● Data extract:
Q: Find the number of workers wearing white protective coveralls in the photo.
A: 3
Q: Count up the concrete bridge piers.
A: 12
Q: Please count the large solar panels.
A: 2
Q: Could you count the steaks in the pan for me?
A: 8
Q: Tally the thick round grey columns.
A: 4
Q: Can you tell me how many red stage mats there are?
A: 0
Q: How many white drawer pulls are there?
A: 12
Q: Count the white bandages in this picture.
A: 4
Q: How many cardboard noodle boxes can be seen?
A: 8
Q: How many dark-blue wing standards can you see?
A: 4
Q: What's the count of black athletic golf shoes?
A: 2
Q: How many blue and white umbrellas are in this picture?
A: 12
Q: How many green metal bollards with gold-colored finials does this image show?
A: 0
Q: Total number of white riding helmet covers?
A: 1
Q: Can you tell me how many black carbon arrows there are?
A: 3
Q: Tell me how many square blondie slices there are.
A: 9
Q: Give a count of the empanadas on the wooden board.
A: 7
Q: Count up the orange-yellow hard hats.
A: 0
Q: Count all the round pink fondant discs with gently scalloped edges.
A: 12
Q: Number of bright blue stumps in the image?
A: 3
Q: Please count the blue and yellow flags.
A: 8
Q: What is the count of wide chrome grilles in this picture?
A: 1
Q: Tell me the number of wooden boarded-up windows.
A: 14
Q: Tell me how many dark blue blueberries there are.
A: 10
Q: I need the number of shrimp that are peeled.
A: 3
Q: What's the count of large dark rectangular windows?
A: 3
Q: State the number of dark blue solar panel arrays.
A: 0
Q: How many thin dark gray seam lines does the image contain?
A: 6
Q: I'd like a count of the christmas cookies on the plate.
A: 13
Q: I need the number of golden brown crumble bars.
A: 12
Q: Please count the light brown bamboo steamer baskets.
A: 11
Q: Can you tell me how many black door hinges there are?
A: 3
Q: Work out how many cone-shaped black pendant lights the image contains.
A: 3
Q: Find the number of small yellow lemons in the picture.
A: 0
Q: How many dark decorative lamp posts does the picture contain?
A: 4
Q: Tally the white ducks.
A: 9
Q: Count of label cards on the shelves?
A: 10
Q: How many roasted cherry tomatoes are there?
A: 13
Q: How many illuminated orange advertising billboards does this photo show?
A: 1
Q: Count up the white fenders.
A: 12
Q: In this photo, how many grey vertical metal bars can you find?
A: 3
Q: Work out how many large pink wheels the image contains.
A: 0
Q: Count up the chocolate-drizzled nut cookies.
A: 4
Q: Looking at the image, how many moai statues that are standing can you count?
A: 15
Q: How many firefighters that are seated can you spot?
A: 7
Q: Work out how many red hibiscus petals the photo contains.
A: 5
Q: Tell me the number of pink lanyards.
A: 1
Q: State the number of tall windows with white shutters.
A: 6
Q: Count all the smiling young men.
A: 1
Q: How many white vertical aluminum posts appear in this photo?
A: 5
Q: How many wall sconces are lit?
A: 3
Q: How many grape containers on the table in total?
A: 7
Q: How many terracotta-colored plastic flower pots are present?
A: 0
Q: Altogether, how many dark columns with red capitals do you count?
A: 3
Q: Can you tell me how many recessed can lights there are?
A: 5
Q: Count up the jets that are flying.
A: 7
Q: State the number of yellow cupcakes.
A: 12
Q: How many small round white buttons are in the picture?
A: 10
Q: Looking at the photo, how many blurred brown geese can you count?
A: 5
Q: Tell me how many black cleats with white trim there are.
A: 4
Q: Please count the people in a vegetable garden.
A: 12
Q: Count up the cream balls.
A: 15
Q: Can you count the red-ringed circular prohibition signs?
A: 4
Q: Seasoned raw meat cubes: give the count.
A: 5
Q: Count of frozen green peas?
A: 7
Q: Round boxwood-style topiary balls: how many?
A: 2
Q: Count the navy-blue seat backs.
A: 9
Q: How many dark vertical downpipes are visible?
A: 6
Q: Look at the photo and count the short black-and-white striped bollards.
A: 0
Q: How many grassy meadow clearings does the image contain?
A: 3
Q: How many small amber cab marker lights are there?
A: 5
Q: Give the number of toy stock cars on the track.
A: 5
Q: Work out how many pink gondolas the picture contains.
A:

● Task brief:
Please transcribe the records exactly from their first line through the line holding "Q: Can you tell me how many red", and leave out all others.

● Response for this exercise:
Q: Find the number of workers wearing white protective coveralls in the photo.
A: 3
Q: Count up the concrete bridge piers.
A: 12
Q: Please count the large solar panels.
A: 2
Q: Could you count the steaks in the pan for me?
A: 8
Q: Tally the thick round grey columns.
A: 4
Q: Can you tell me how many red stage mats there are?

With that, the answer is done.